Director Compensation (for context)
- Thompson receives no additional compensation for director service; his compensation is reported solely as an employee/CEO .
Performance & Track Record
| Metric | FY 2022 | FY 2023 | FY 2024 |
|---|---|---|---|
| Revenues ($USD) | $6,428,963* | $4,620,834* | $7,275,456* |
| EBITDA ($USD) | $(12,737,483)* | $(22,544,838)* | $(36,503,112)* |
| Note: Values retrieved from S&P Global.* |
Citations: Revenues and EBITDA via S&P Global; see note above.
- CEO tenure since May 2019; prior founding/operator roles in telecom and ISP businesses suggest execution experience in scaling and public-company governance .
- TSR proxy measure demonstrates extreme sensitivity during the transition period, suggesting significant equity-linked compensation value variability .
Compensation Committee Analysis
- Committee members: Liuzza (Chair), Funk, Moe—all independent .
- Process: CEO compensation set in executive session based on annual performance evaluation, company goals, and competitive market data; FW Cook engaged as an independent advisor; no consultant conflicts .
- Frequency: One meeting and seven written consents during the Transition Year Ended 2024 .

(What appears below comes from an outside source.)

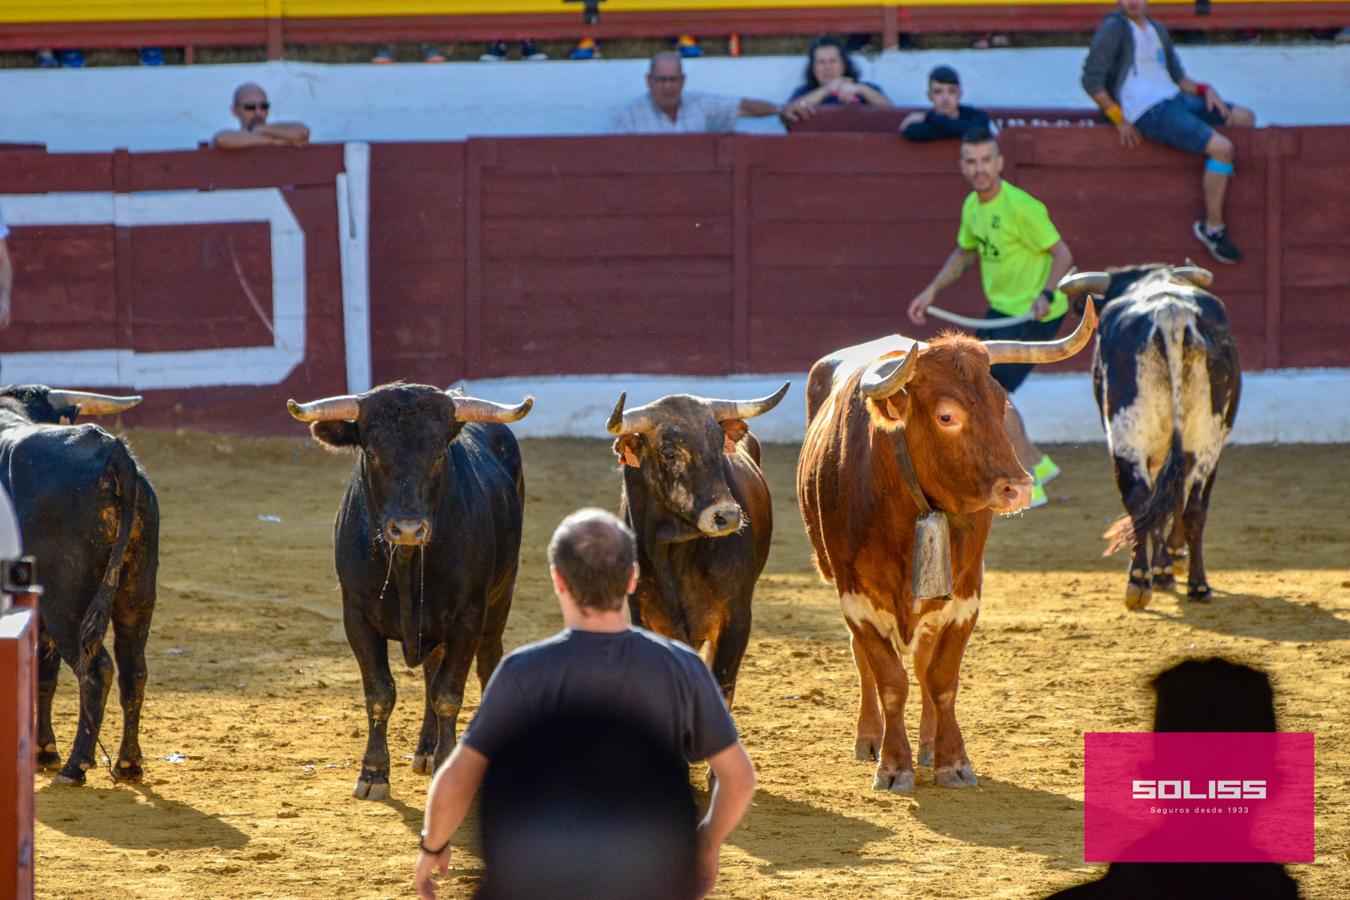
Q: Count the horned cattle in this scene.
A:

Equity Award Detail (Thompson)
| Grant Date | Type | Quantity | Exercise Price ($) | Expiration | Vesting |
|---|---|---|---|---|---|
| 3/31/2021 | Stock Options | 25,316 (exercisable) | 3.95 | 3/31/2031 | Fully vested at grant |
| 5/15/2023 | Stock Options | 833,334 (unexercisable at 12/31/2024) | 1.06 | 5/15/2033 | Equal installments on 5/15/2025 and 5/15/2026 |
Risk Indicators & Red Flags
- Hedging and pledging prohibited for insiders; short sales prohibited .
- Director tax gross-ups for equity awards present governance optics concerns for board comp design .
- Large CEO ownership (13.8%) offers alignment but concentrates voting power, potentially influencing corporate control dynamics .
Investment Implications
- Alignment and retention: Thompson’s 13.8% stake and option schedules suggest strong long-term alignment; immediate vesting upon severance and change-in-control benefits could lower retention friction in strategic scenarios .
- Near-term supply/vesting: 2023 option grant vests in two equal tranches on 5/15/2025 and 5/15/2026, creating potential exercise/settlement events tied to share price and liquidity, a factor for trading around those dates .
- Pay-for-performance considerations: Maximum bonus contingent on market cap/share price thresholds (Incentive Criteria); bonus stock election at VWAP can align compensation with shareholder outcomes but amplifies dilution optics if heavily utilized .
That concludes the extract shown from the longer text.